今回は旬を迎えたサケの話をします。サケは寒い所を好み、寒流にすんでいるので、水揚げは北海道と東北に集中します。サケの雌1匹は約3000個の卵を産みますが、そのうち川に戻って来るのは2、3匹です。ほかの魚との違いは、サケは自分が生まれた川に帰るという点にあります。サケには、自分が生まれた時に親がいないという悲しい現実が待ち受けています。親も子の顔を見ることができません。サケの稚魚は、日本海や太平洋に出た後、一度、オホーツク海に集まり、次の秋までをそこで過ごし、北太平洋とベーリング海の間を行ったり来たりします。その後、再びオホーツク海に戻り、3~6歳になると生まれた川に戻るのです。

なぜ、サケは自分が生まれた川に戻ることができるのか。その理由は断定されていないようですが、川のにおいを判別できるのではないかと言われています。サケは犬の何千倍もの嗅覚を持つそうです。だから「自分の川」に戻れるのかもしれません。

サケを生で食べるルイベという調理法があります。北海道では冷凍したサケをそのままの状態で口に入れるのが本式の食べ方だそうです。ルイベの語源はアイヌ民族語のルイペからきています。アイヌ語で「ル」は溶ける、「イペ」は食べ物を指します。もともとは溶ける食べ物を意味していました。コマイという魚を冷凍して生で食べたのが最初で、後にサケが使われるようになったようです。今ではルイベ=サケのイメージが定着しています。氷点下20度以下に冷凍することで、サケの体内にいる寄生虫のアニサキスを死滅させ、食中毒の発生を避けます。また、冷凍すると水分が蒸発し、脂分が落ちるので、サケ特有の風味が感じられるのです。

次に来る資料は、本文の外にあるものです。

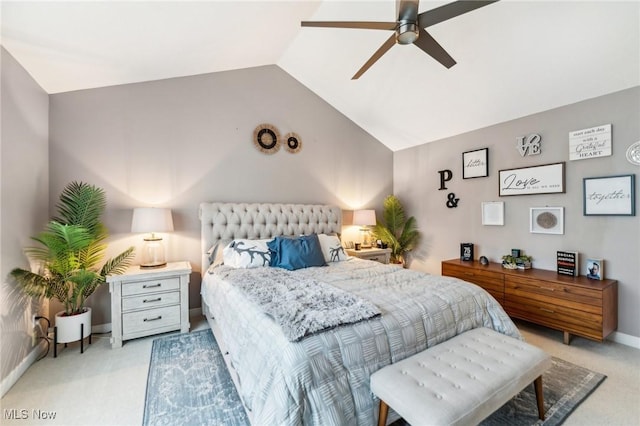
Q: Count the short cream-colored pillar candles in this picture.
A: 0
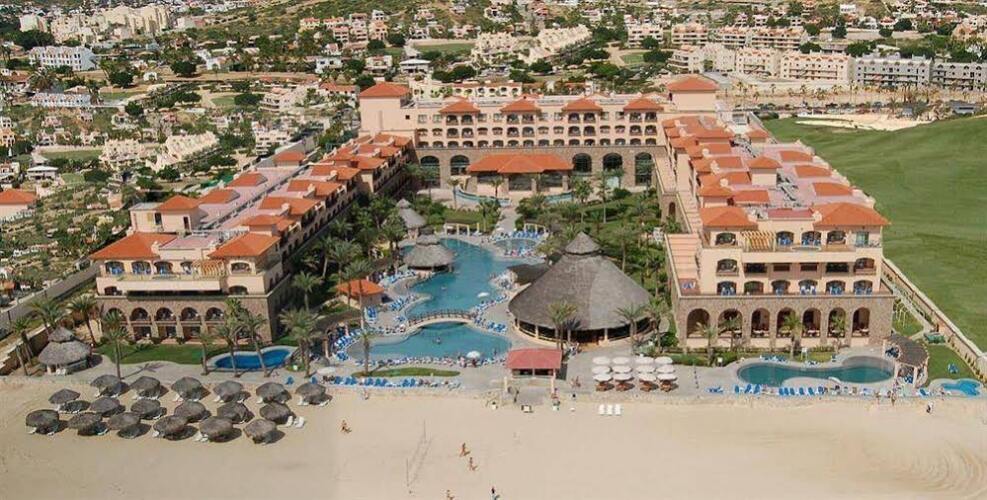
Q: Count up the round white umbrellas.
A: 15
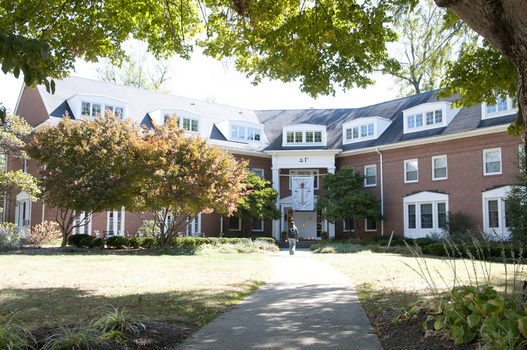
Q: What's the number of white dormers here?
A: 7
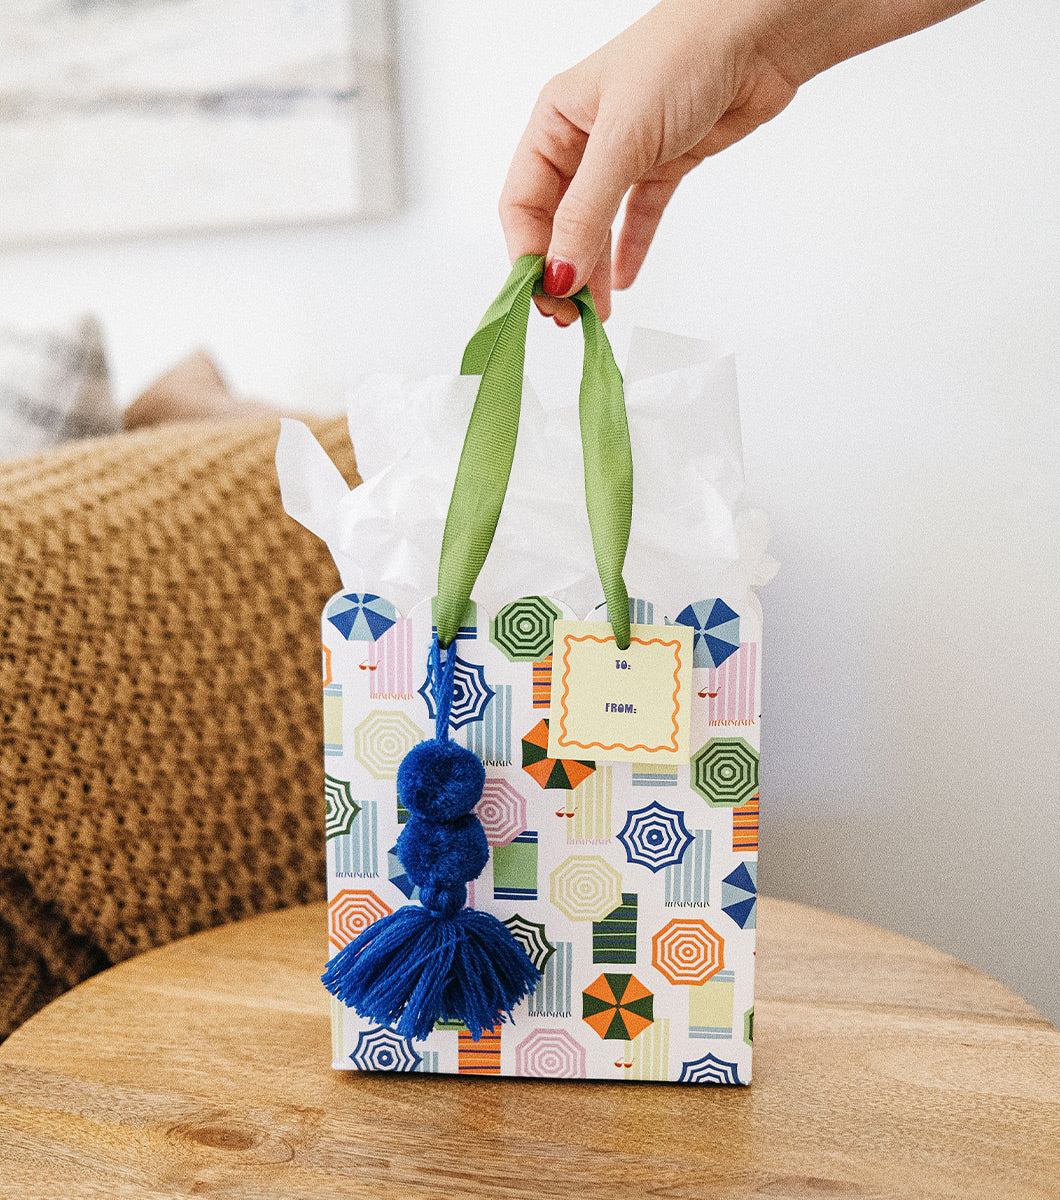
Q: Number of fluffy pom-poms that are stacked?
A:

庄内では袋に入った秋ザケの卵をハララゴと呼んでいます。ほかの地域では袋に入っているものを筋子、それをほぐしたものをイクラと区別しています。筋が黒ずんでいるハララゴもありますが、それよりも房の中に入っている卵の色が重要です。白濁したオレンジ色の卵が軟らかいと言われています。

サケを産地で比較すると、脂が乗っているのが北海道、体の色が銀色で見た目の良いのが北海道と三陸です。庄内のサケは、体にブナと呼ばれる線がはっきりしているのが特徴です。新潟県村上市の名物であるサケの酒浸しや新巻きザケにするのは、庄内など日本海側のサケが適していると言われています。京都のさけ茶漬けに使われていたのは、日本海側のサケだそうです。脂の乗りはほかの産地に劣っていても、身の締まりがいいからだと言われています。腹の身が厚いのも庄内産のサケの特長です。鮮度と身の締まりが良いので、庄内浜のサケはだし取りや鍋物にも適しています。